The main biological effect of radio frequency electromagnetic fields is heating. This phenomenon is used in microwave ovens to heat food. The levels of radio frequency fields to which people are normally exposed are much lower than necessary to produce significant warming. The current guidelines are based on the heating effect of radio waves.
Scientists are also investigating the possibility of long-term exposure effects below the threshold for body warming. To date, no adverse health effects have been confirmed due to long-term exposure to low intensity fields of radio frequency or network frequency, but scientists continue to actively investigate in this field.
Biological effects are measurable responses to a stimulus or change in the environment. These changes are not necessarily harmful to health. For example, listening to music, reading a book, eating an apple, or playing tennis are activities that produce various biological effects. However, we do not expect any of these activities to produce health effects.

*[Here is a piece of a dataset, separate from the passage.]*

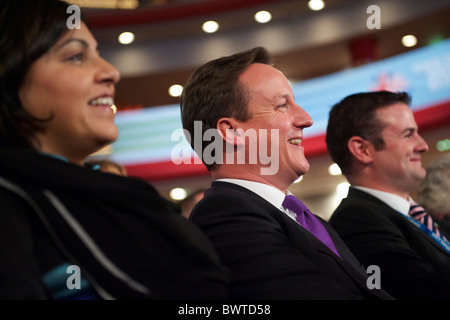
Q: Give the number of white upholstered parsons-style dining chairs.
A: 0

The organism has complex mechanisms that allow it to adjust to the many and varied influences of the environment in which we live. Continuous change is part of our normal life, but, of course, the organism does not have adequate mechanisms to compensate for all the biological effects. Irreversible changes that force the system for long periods can pose a health hazard.
A detrimental health effect is one that causes a detectable dysfunction in the health of exposed persons or their descendants; on the contrary, a biological effect may or may not produce a detrimental effect on health .
It is not disputed that above certain thresholds, electromagnetic fields may trigger biological effects. According to experiments carried out with healthy volunteers, short-term exposure to levels present in the environment or at home do not produce any manifest harmful effect. Exposure to higher levels, which could be harmful, is limited by national and international guidelines. The current controversy centers on whether or not low levels of long-term exposure can elicit biological responses and influence people’s well-being.
Electromagnetic fields activate the body’s stress response, causing changes in almost all of its functions, including a significant decline in the immune systems . Other negative effects of EMFs include a negative impact on the cardiovascular , endocrine , growth control, and central nervous systems .
Researchers have found that prolonged exposure to low-level magnetic fields, such as those generated by hair dryers, coffee makers, and electric blankets, can damage DNA in brain cells. Continuous exposure has also been found to cause cells to self-destruct because they cannot repair themselves. The study suggests that the effects are cumulative, meaning that duration can be as damaging as intensity.